The word "many" occurs in some of the lines below; copy each of those lines.

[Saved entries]
BEGIN

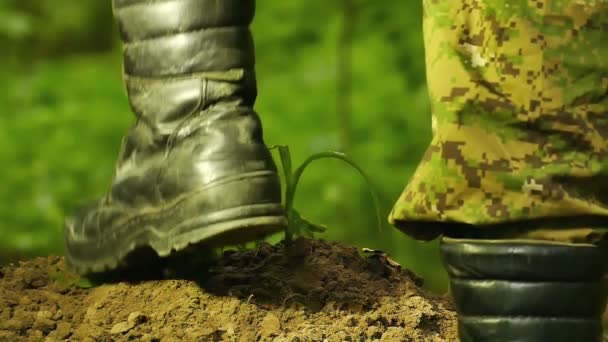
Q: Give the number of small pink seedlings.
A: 0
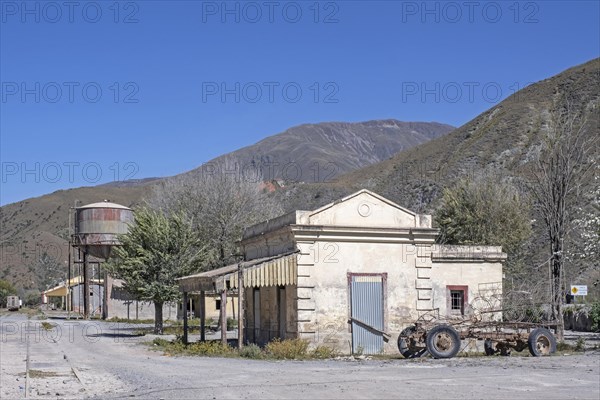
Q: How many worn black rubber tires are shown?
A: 4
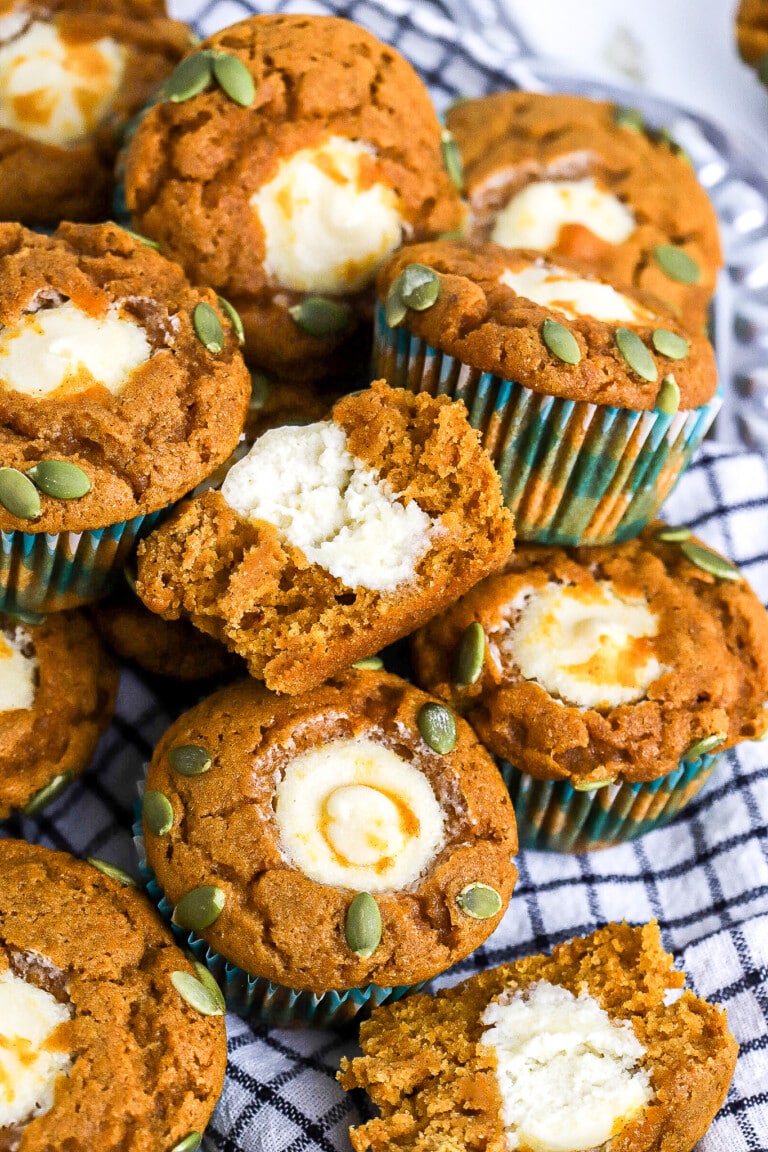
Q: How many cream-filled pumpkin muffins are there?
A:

END

Response
Q: How many worn black rubber tires are shown?
Q: How many cream-filled pumpkin muffins are there?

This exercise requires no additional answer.